Coach McDonnell has always adhered to his player development philosophy, and for more than a decade, his was the standard. There’s a reason why Louisville had more players on Major League Baseball Opening Day rosters this year than any other school in the country. But change is inevitable, and as Terrance Mann said in Field of Dreams, “America has rolled by like an army of steamrollers. It’s been erased like a blackboard, rebuilt, and erased again.” At the moment, with the Portal, NIL, and Conference realignment, it feels like college athletics are being rolled by an army of steamrollers and rebuilt right before our eyes. Unfortunately, Mac has been slow to adjust to this change, understandably so – he did have the Midas touch for over a decade. And it’s not that he is flat-out refusing to use the portal like Tim Corbin at Vanderbilt. This year, he brought in key transfers: Sebastian Gongora, the 2023 Horizon League Pitcher of the Year, and Luke Napleton, the 2023 GLVC Player of the Year, and both were key contributors. But more guys like them are needed in the future. Coach Mac built it, and the players came, but now he needs to erase the board and build it again, or the program will be steamrolled, and someone else will be tasked with rebuilding it.

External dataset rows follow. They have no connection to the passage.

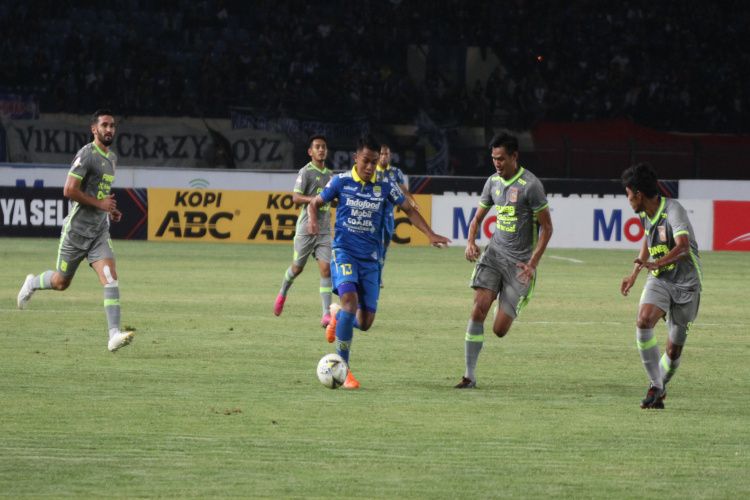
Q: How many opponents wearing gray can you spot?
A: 4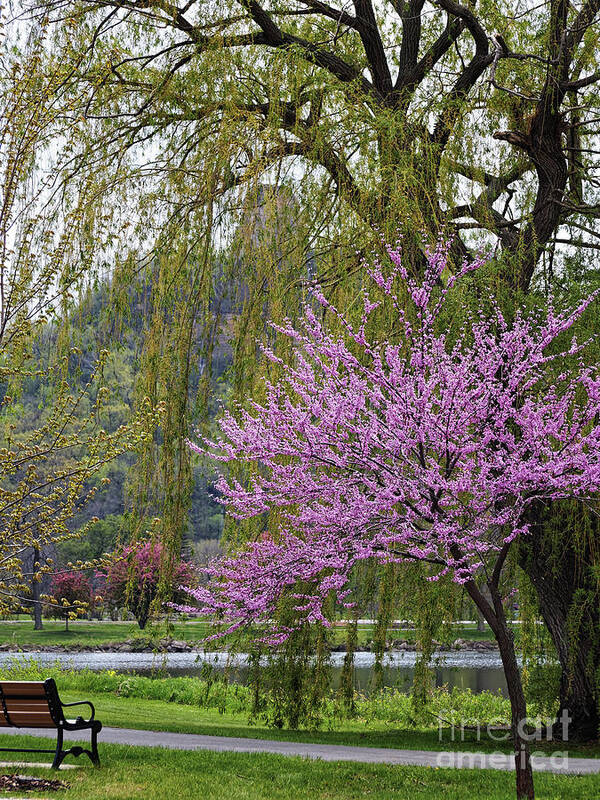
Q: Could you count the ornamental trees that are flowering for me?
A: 3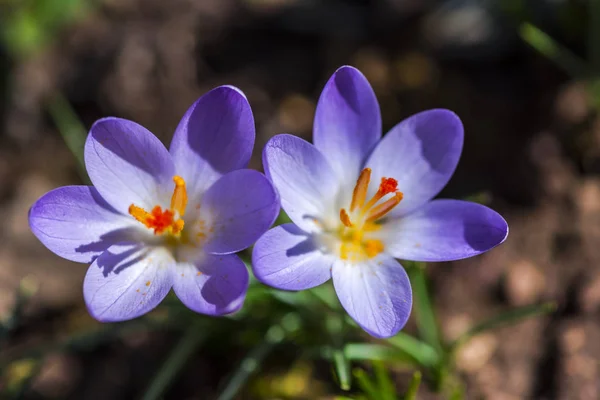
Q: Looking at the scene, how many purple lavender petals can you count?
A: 12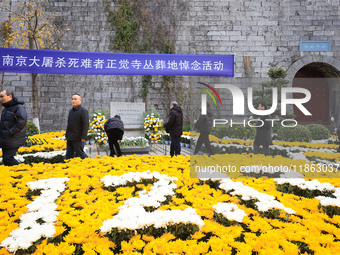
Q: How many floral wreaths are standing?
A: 2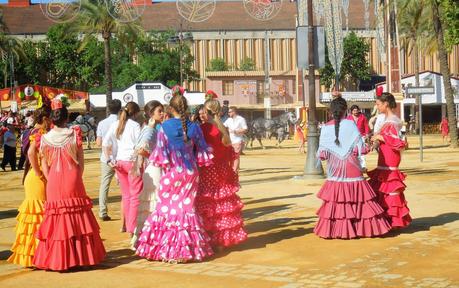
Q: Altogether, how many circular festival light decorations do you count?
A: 4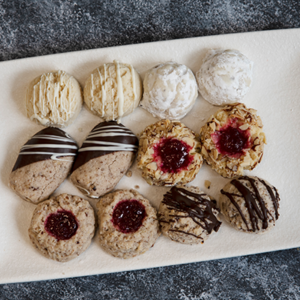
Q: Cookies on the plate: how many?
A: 12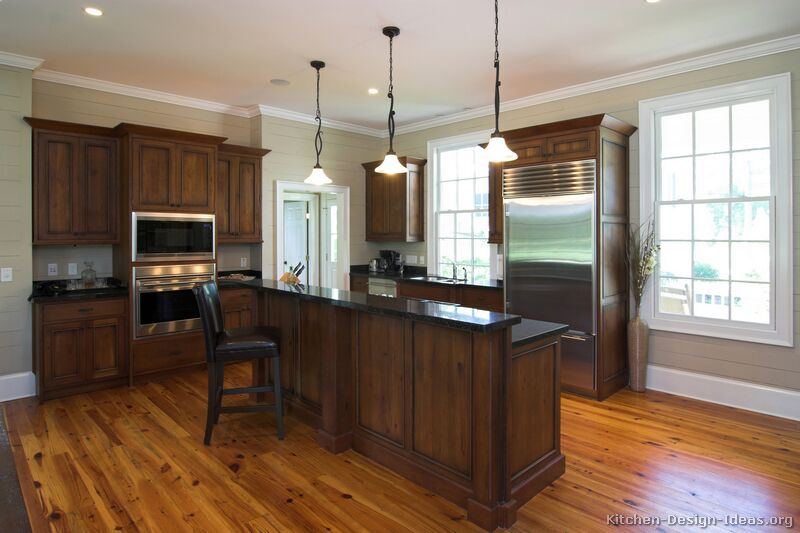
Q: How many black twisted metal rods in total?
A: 3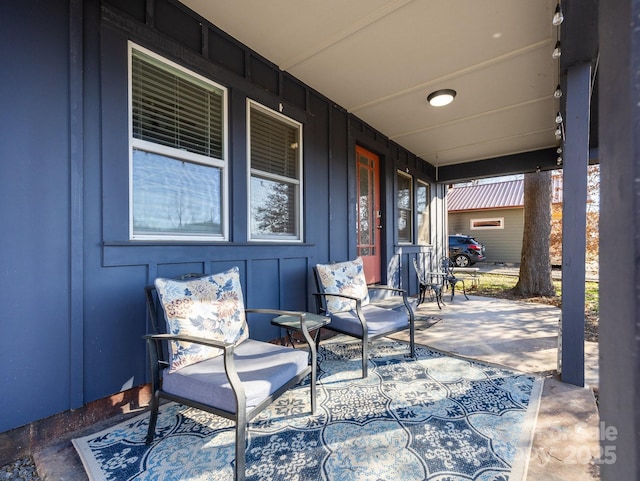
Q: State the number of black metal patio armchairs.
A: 2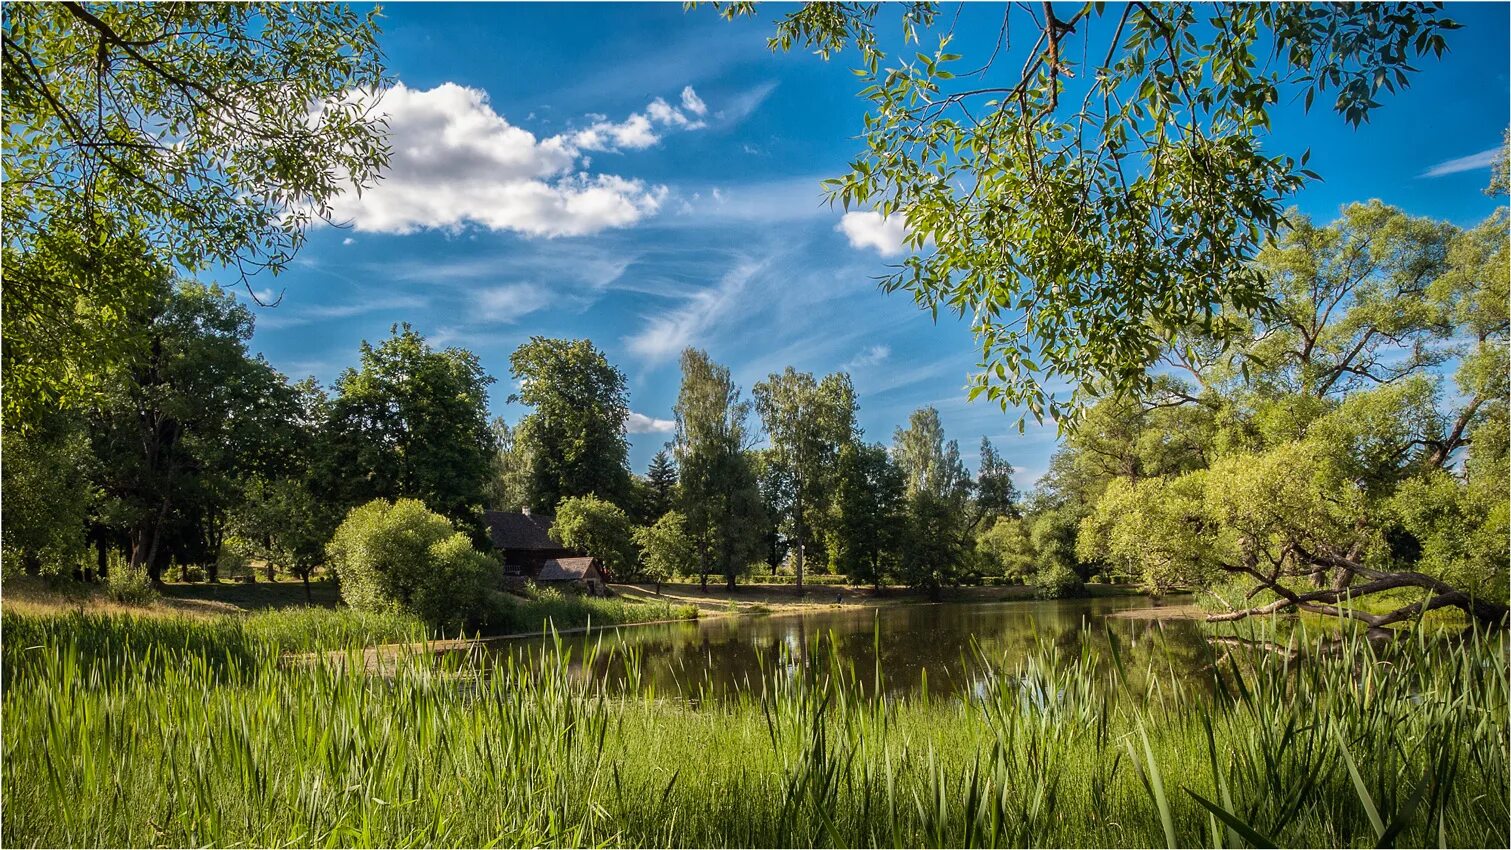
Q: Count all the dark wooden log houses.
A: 1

Five of Louisville’s nine players on MLB Opening Day rosters this year were pitchers. Once a strength of the program, the pitching staff again struggled with command and durability this season. An inability to find a dude or two to run out each game left us at a loss almost every weekend. Outside of Gongora and Evan Webster, most pitchers struggled with their command, leading them to force fastballs into the zone to stay competitive. But this doesn’t work at the top level of college baseball. Power five hitters are ready to hit a fastball; that’s how they got this far in their careers. When pitchers are forced to leave fastballs in the fat part of the zone, bad things happen, which happened far too often this year. From the outside, it’s hard to tell where exactly the changes need to come, but something has to change with the pitching because 2024 wasn’t just a once-off; the last few years have looked like this year.
This season had the potential to be special. After a sweep of NC State, a host team in this year’s tournament, they looked to be back on track, at least to get into the dance. But ultimately, they couldn’t overcome the same challenges that have persisted for the last four seasons—below-average pitching, average defense, and streaky hitting. Hopefully, after a thorough evaluation, the necessary changes will be made so that the 2025 season can restore Louisville baseball to its former glory.